Enron Mail

To:jeffrey.shankman@enron.com, mike.mcconnell@enron.com
Subject:Unit Contingent Outage Options - Hedge for Notional P100 Risk
Cc:vince.kaminski@enron.com, vasant.shanbhogue@enron.com, john.best@enron.com,david.hoog@enron.com, greg.whalley@enron.com, per.sekse@enron.com, chip.schneider@enron.com
Bcc:vince.kaminski@enron.com, vasant.shanbhogue@enron.com, john.best@enron.com,david.hoog@enron.com, greg.whalley@enron.com, per.sekse@enron.com, chip.schneider@enron.com
Date:Thu, 31 May 2001 15:59:00 -0700 (PDT)

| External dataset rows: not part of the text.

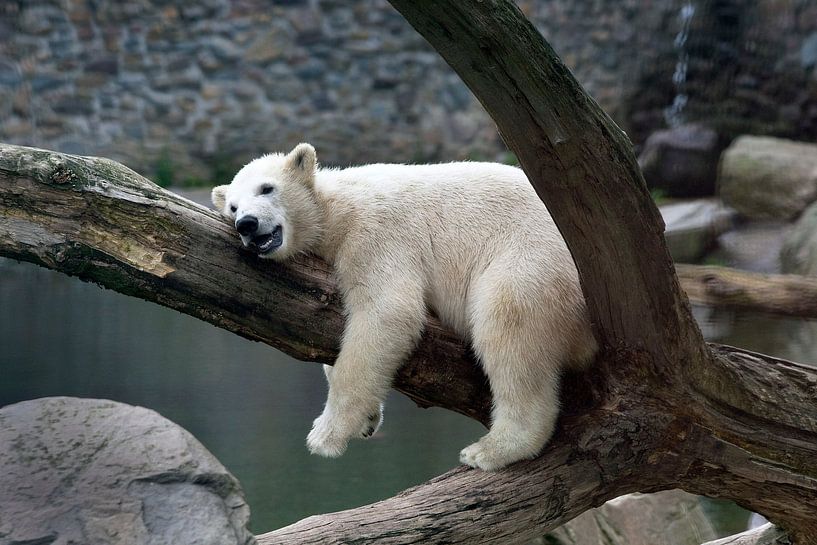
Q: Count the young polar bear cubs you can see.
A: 1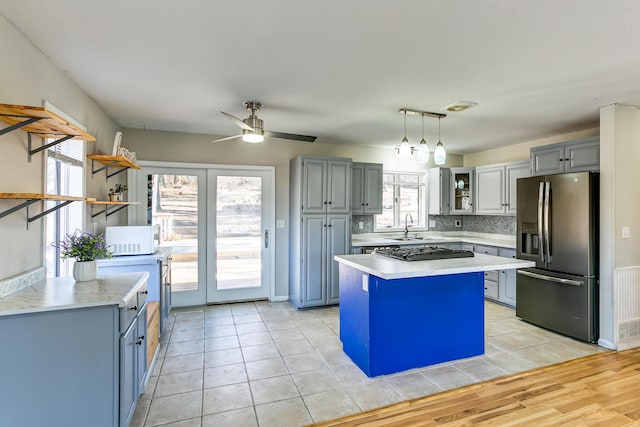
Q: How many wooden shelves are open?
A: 4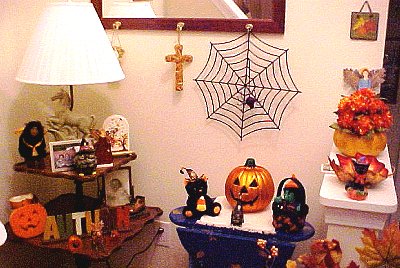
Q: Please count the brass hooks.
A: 3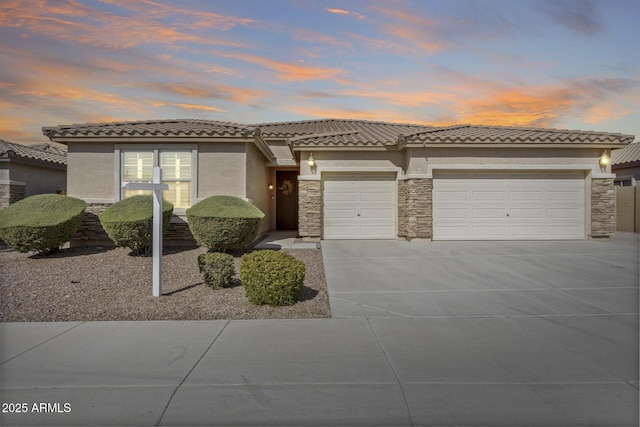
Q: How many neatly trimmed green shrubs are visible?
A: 5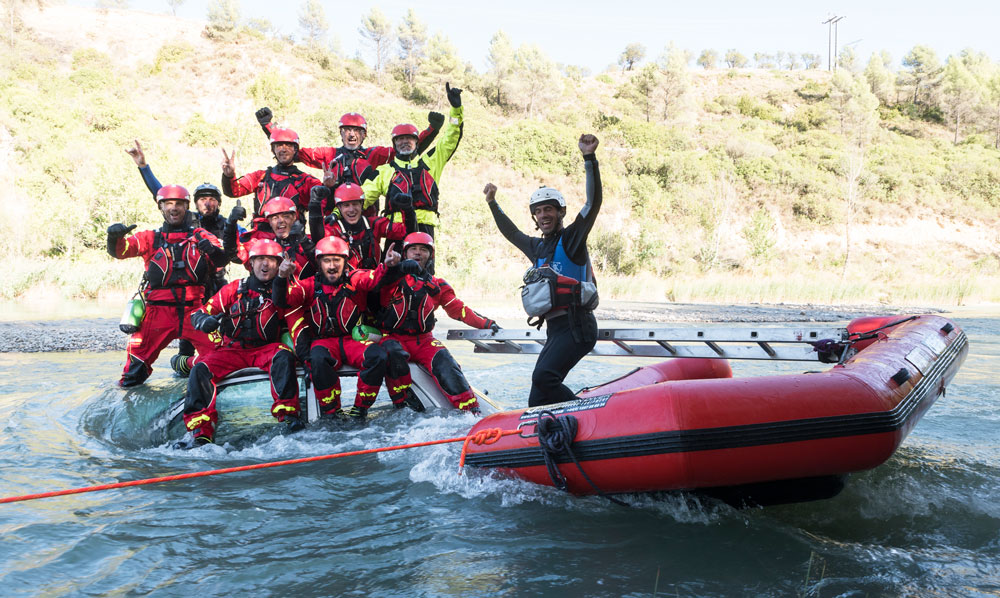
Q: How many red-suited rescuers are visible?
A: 8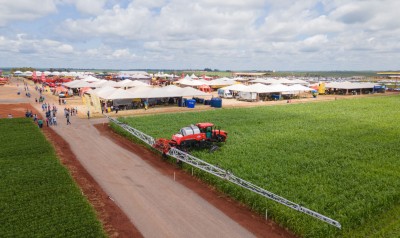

Working with Amitava Dhar, Vasant Shanbhogue and John Best, we completed
the following analysis to determine max loss for our portfolio of
transactions for the balance of 2001.

A Model simulation yields max loss of less than $60 million for our total
portfolio in 2001.

Comments: We ran several simulations in the model with 10,000 trials
showing a max loss without hedges of $49,500,000 - $52,000,000. In
otherwords, the highest possible loss experienced in all runs was less than
$52 million. We also ran one simulation at 30,000 trials and the max loss
did not vary significantly from the earlier trials. Our conclusion from the
results of the model runs is that the 1 in 100,000 trial would produce a max
loss (P99.999) of less than $60 million vs the notional P100 payout of $280

This does not address the "Venus falling into the Sun" scenario. Since
running the simulation does not produce a max loss approaching the P100, we
had to go outside the model and create a spread sheet that would force a
scenario that generated the full loss.

B. Worst case scenario of all units down on day 1 hits maximum payout of
$280 million over 5 days.

Comments: In the spread sheet we assumed an unrealistic scenario that all
units go down on day one for 5 days. Taking the total MWh covered for each
unit, we then calculated the power price necessary to hit the maximum dollar
payout for each unit given a 5 day outage. The 5 day price spike for each
power market ranged from $1,500 in Entergy to $700 in PJM. Under this
unrealistic scenario we would reach our maximum payout of $280 million in 5

C. Power option hedges generate offsetting cash value of $ 215 million,
reducing our net P100 exposure to less than $65 million

Comments: We then layered our proposed hedging strategy on top of the
unrealistic spread sheet scenario in 2 above. Assuming the 5 day price spike
replicated the forward curve in the MidWest during 1999, a spot market at
$1,500 pulled forward prices up to a range of $250-$300/MWh. The option
hedges we would put in place would cost $14-15 million and would yield $215mm
in positive MTM to offset the payout of $280 million, giving us the net
Maximun risk of $65 million.

We need to present our calculations to Vince tomorrow morning to get his sign
off and can then go over the analysis in detail with you and Greg immediately
afterwards. We are still not recommending we put the full hedge in place to
cover this unrealistic scenareo, but the analysis shows we can significantly
cover the tail risk in our book without having insurance in place. Our
recommendation remains to put a smaller hedge in place while we continue to
pursue a insurance partner during the month of June.

Speak to you tomorrow.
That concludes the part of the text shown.